New Device Tests for Microbial Contamination in Compressed Air Systems
The Filtration and Separation Division of Parker Hannifin Corporation, the global leader in motion and control technologies, has introduced an innovative compressed air microbial detection device which allows users to quickly test for microbial contamination in compressed air that comes into contact with food and food contact surfaces.

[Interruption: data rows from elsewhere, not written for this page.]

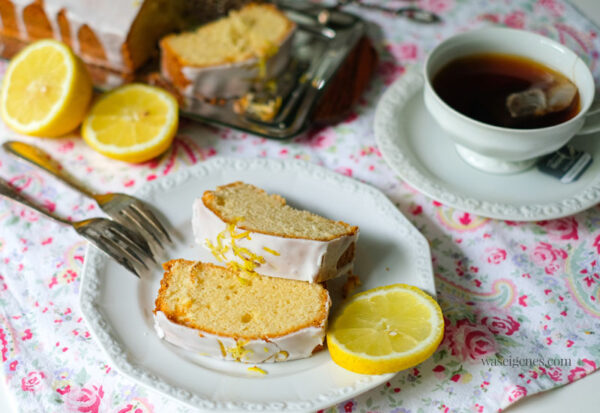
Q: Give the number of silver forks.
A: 2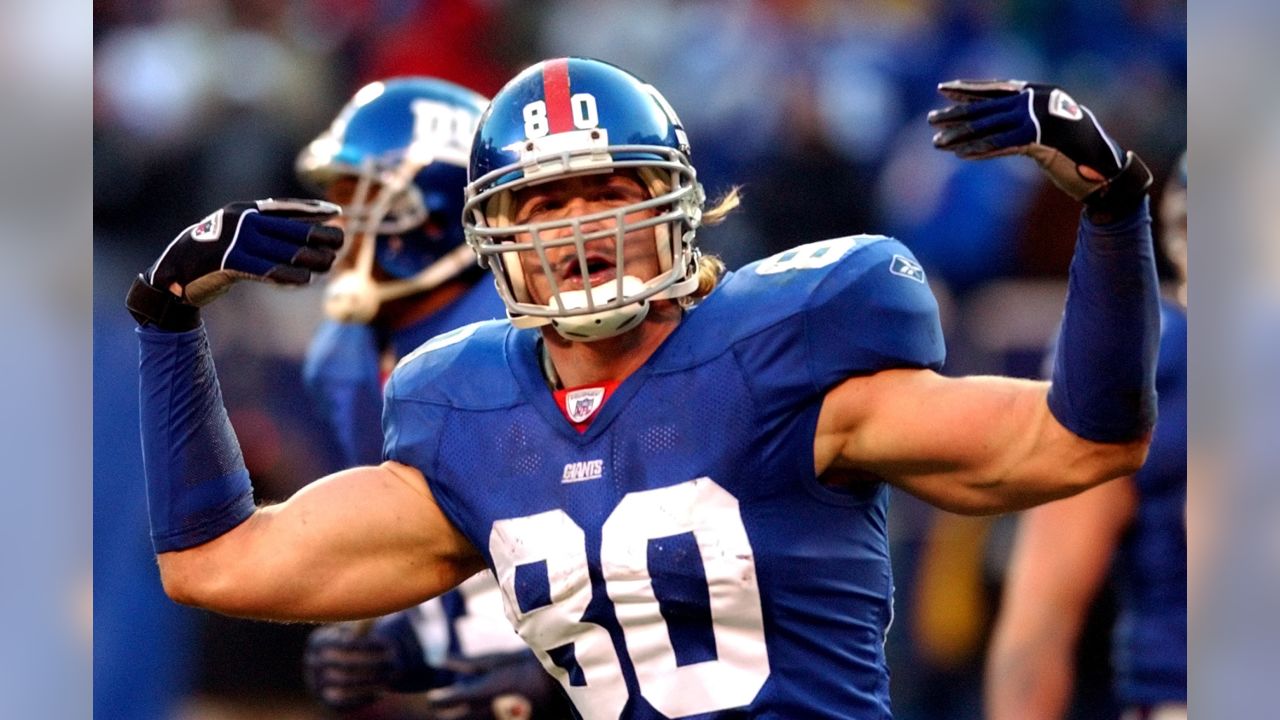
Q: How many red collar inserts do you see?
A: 1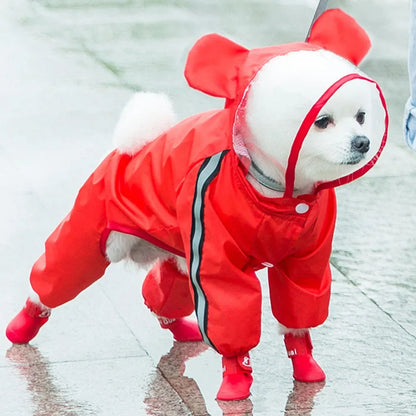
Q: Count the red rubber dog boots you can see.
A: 4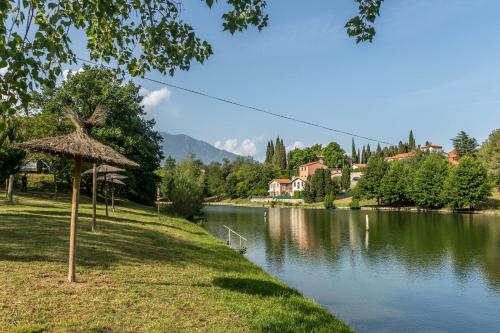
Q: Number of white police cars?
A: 0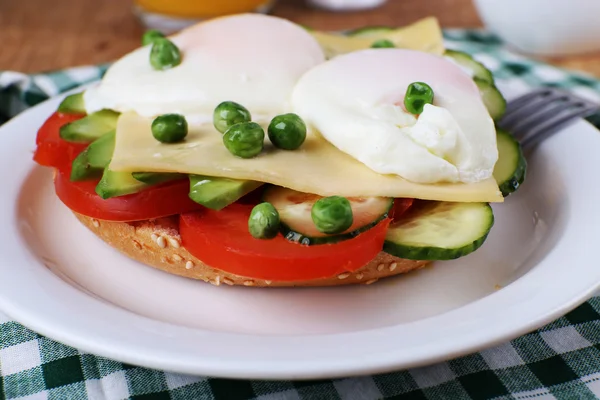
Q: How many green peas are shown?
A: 10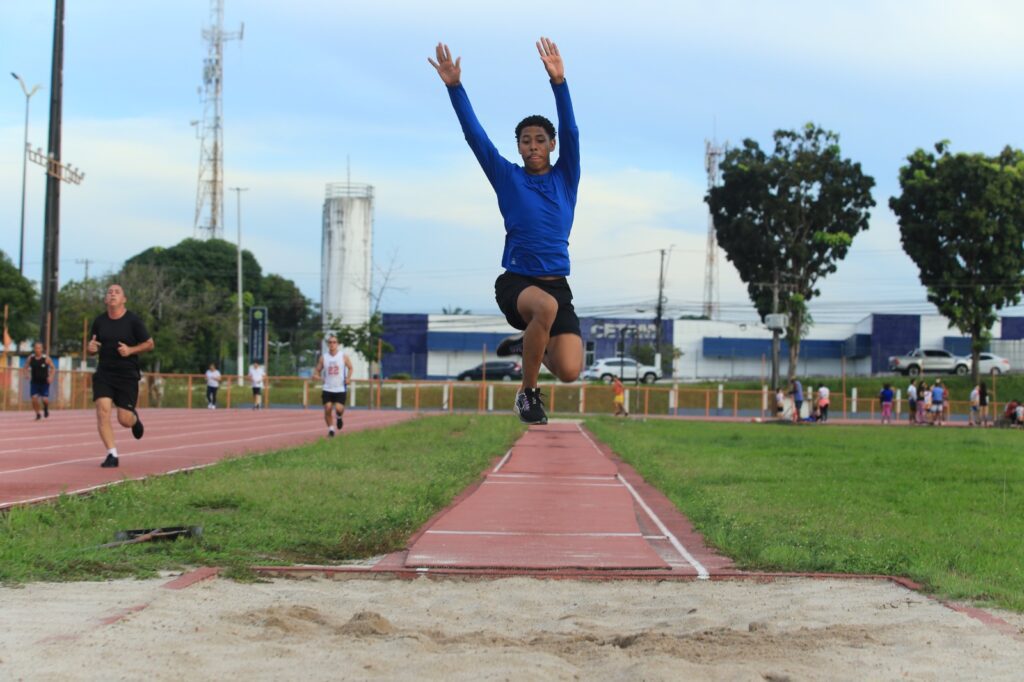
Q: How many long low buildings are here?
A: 1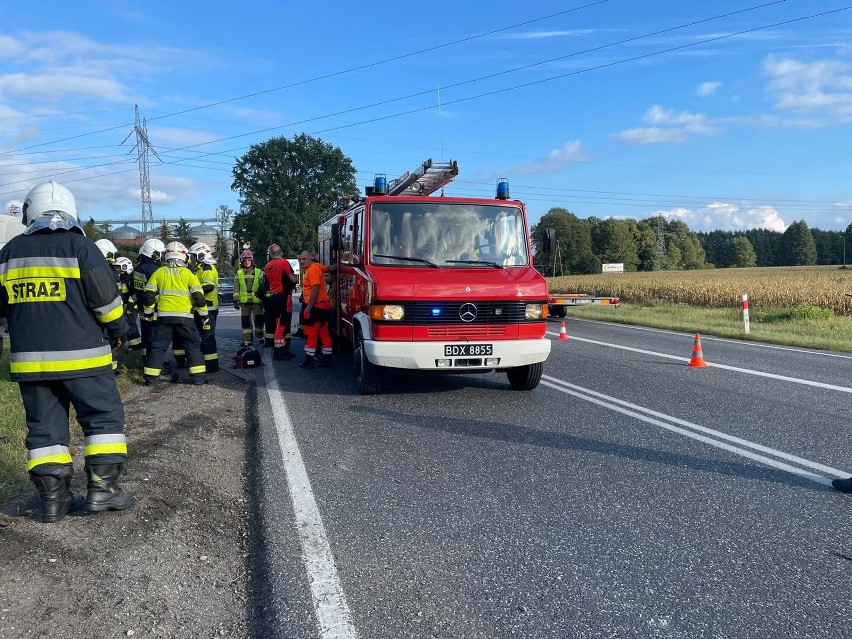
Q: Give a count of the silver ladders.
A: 1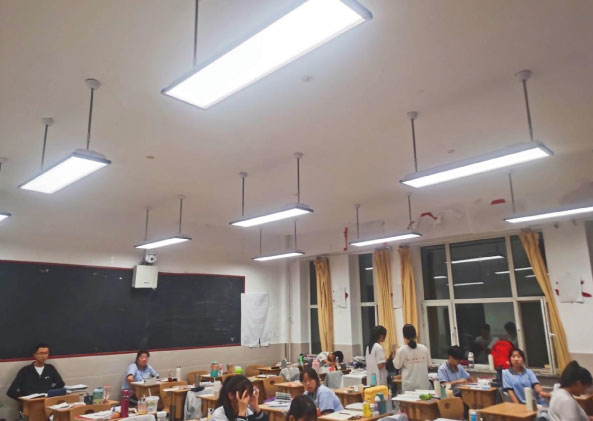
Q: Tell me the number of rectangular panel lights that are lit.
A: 9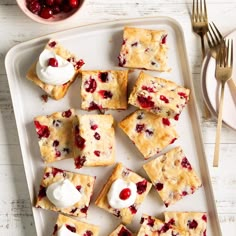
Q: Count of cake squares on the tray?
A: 14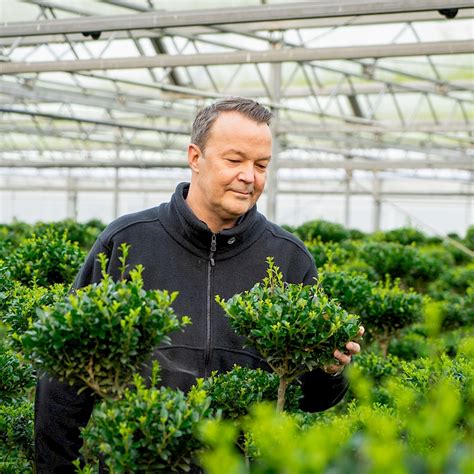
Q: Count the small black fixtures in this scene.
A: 2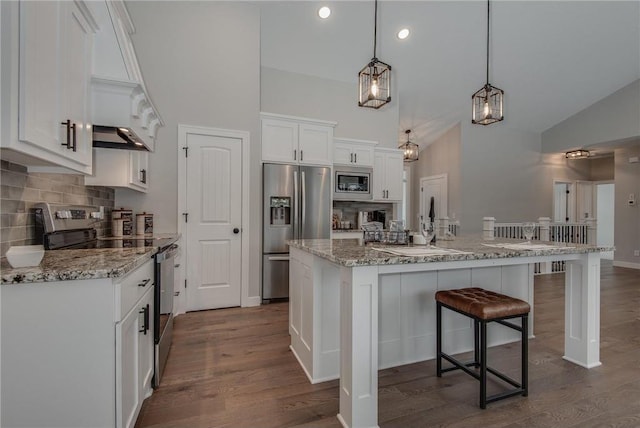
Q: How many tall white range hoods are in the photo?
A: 1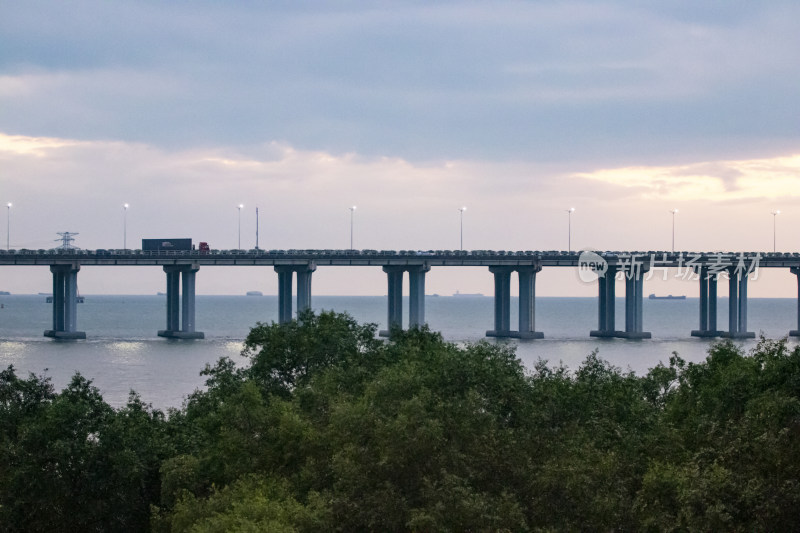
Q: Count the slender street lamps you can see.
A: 8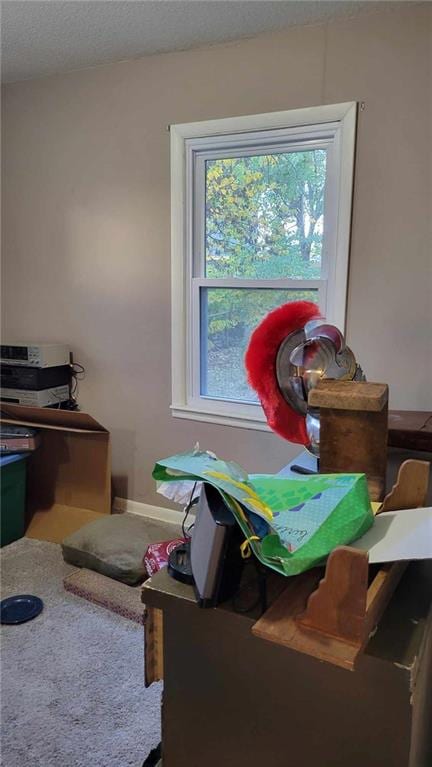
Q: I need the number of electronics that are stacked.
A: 3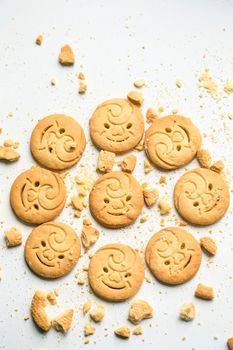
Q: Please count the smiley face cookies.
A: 9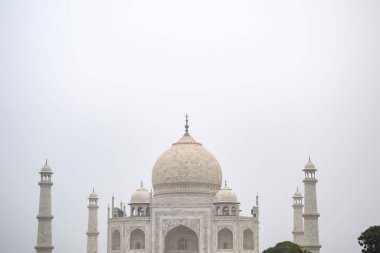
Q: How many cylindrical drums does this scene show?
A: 1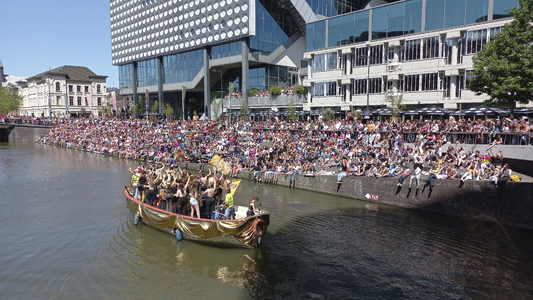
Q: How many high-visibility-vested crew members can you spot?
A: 2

The warm, dark, moist environment inside a compressed air system provides the perfect conditions for microbes to flourish and grow. These bacteria flow along with the air stream and begin their journey through the compressed air system. Introducing this type of microbial contamination to food products is very risky and would be considered a lack of control by the facility. It is not always apparent where the compressed air is contacting the food. Working surfaces such as counters and conveyors are obvious and manageable contact points. However, air is invisible and leaves no visible trace where it contacts the food, food contact surfaces, or packaging.
Currently, the only devices capable of sampling compressed air systems for microbes are expensive and cumbersome and require lengthy sample times and extensive training.
The Parker Balston CAMTU detection device allows food safety personnel to quickly and easily test for contamination present in compressed air supplies that come in direct contact with food products or food packaging / processing equipment. The CAMTU is portable, weighing less than 1lb, and is supplied with connection tubing, a shut off valve, pressure regulator and metering orifice.
To obtain a sample, simply plug the CAMTU into the compressed air system, expose the petri dish for 20 seconds and then incubate the dish for 24 to 48 hours.
Testing is critical for understanding how to properly treat the compressed air. The CAMTU will assist with identifying hazard analysis and critical control point (HACCP) risks. Without adequate treatment in place, an increased risk of food product contamination exists.